One of the top lessons I’ve learned in my career of 26 years and counting: the best work I’ve ever done and the best jobs I’ve ever had were situations where I designed the job I wanted to do, then chose my boss. Worst were “getting promoted” into, or “chosen” for a job I wasn’t seeking, and/or working for a boss I didn’t admire or respect. Awful.
Designing your job and choosing your boss address two of the three top reasons, according to studies, good people leave good organizations. More about that in the “how to” steps below. (The third reason people leave is “failure to be coached,” and I don’t feel like I can write about that without sounding just a tad self-serving.)
Designing your job and choosing your boss may, to some readers, seem well and good, but not easy during these turbulent times. Yes, it’s not always easy. YET, tough economic conditions and restructuring make every day even MORE important to do what you love for someone you respect. Also, in some ways, turbulence makes change more “permitted” by the work culture—when things are in flux, there’s a window of opportunity for savvy leaders / execs / people ready to transition to carve out a different situation than when things are status quo.
FIRST, though, decide: do you REALLY want to work for someone else? You may want to design your job and choose yourself as your boss, in which case, the remainder of this article isn’t meant for you.
How to design your job:
One of the top three reasons great people leave an organization is because, “my job isn’t what I thought it’d be.” When someone else has written the job description, and/or the scope of the actual role and responsibilities are different than what's stated, this becomes a problem. When you design your own, this guesswork is gone.
1. Do some reflection and research. Imagine what's right in the middle of a five-way intersection of a) what you love to do, b) what you do best, c) your economic needs, d) an organization you admire / respect, and e) what it REALLY needs. Think about the best work you’ve EVER done—what was true in that situation? What made the goodness of that situation tick?
2. Once you’ve found those elements, write a job description that describes a role that could, if done well, deliver high value in terms of people, dollars, technology, innovation, and a greater, lasting good.
3. Make a headline about it, along with a three-sentence description, all of which answer the questions: why should this get the attention of a potential boss among over 100 other things clamoring for their attention today? What’s exciting / making my heart race about it? What’s it going to deliver to the organization?
4. Run it by friends/family/trusted adviser(s), and shut up and listen to what they say (don’t defend it). Beat it up until it sings and dances.
5. Find the top three organizations (either within your company, or in another one) this job is MOST likely to do the MOST good for all involved, and which you admire and respect.
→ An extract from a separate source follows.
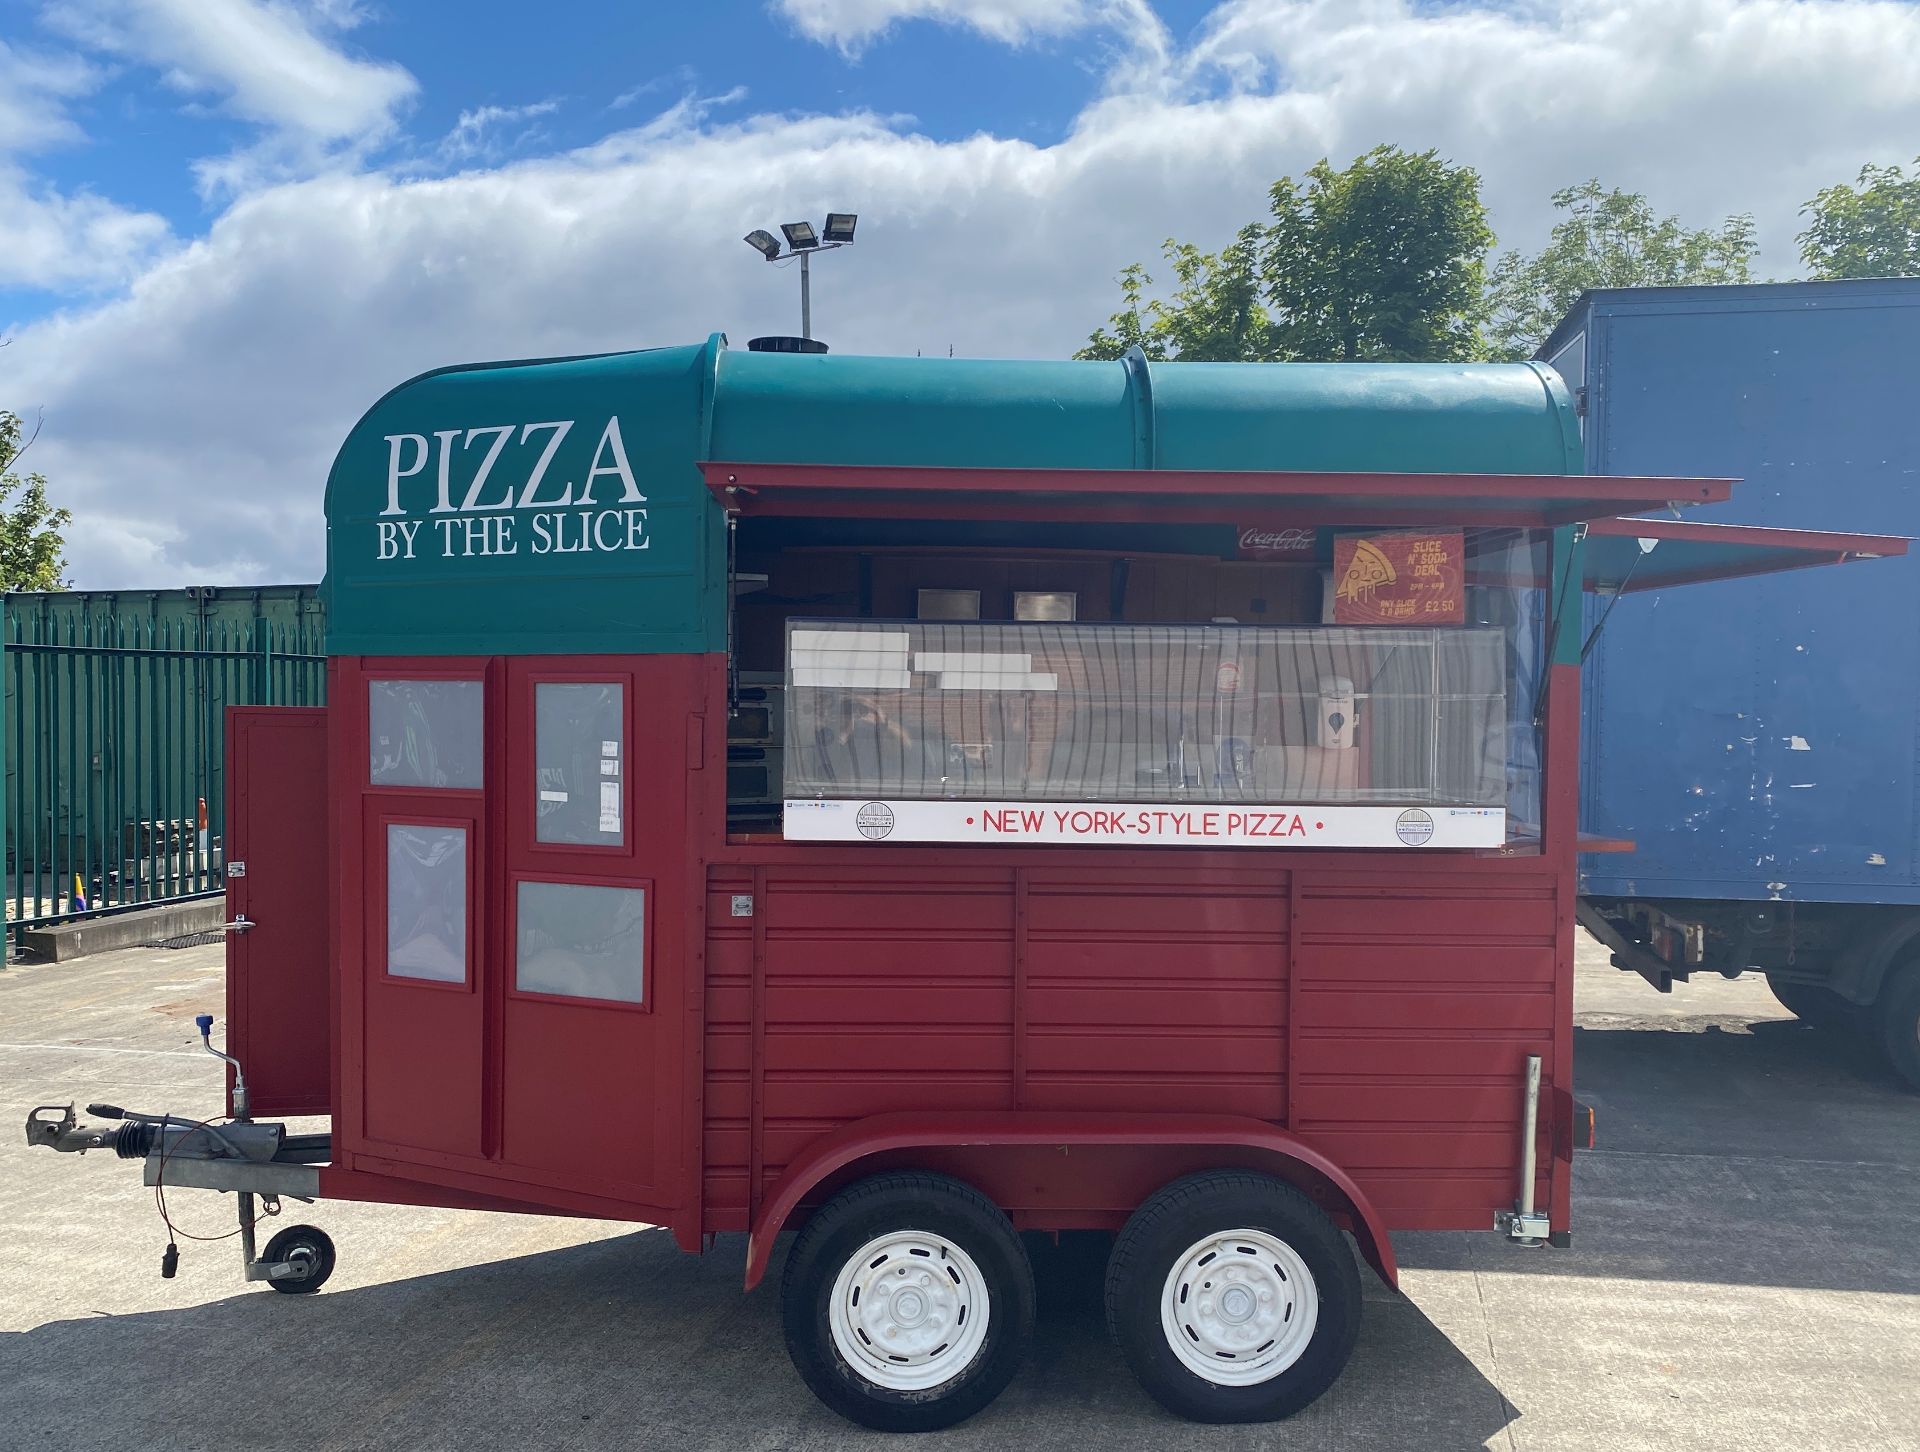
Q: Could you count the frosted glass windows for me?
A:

Search and research everything about them. Talk to people who know them.
How to choose your boss:
Once you’ve designed your job and found the organizations, it’s time to choose the boss. Another of the top three reasons good people leave an organization is because of the boss. YOUR RELATIONSHIP WITH YOUR BOSS IS CRITICAL—it affects every area of your life, and CLEARLY not just your life at work. If you haven’t given this as much consideration as choosing, say, someone to date, then you’ve shortchanged yourself very seriously.
6. Find someone you admire and respect in the “target organization” from step five, above. Don’t idealize them—make sure you consider their downside as well—warts and all.
7. Contact them by voice (either live or via voicemail) and let them know you’d like to make a proposal about (your headline from Step 3, above). Someone you’d want to work for would be open to this, even if it takes quite a while to set up on his or her calendar.
8. Meet with them, and make sure you do as much listening as talking. Does it feel easy to talk to them? Are you like “old friends?” Are you like-minded? If those things are true, then there may be a spark of great chemistry between you. If not, MOVE ON. If so, make sure to discuss the potential role you have in mind.
9. And if that high-chemistry boss doesn’t live at this organization, be prepared to look at the other organizations you identified.
Don’t expect all of the above to happen instantly. It may, but more likely will take plenty of time. Well worth the wait to set your standards high enough to give yourself a shot at doing your best, being your best, and working for a boss and organization you feel great about.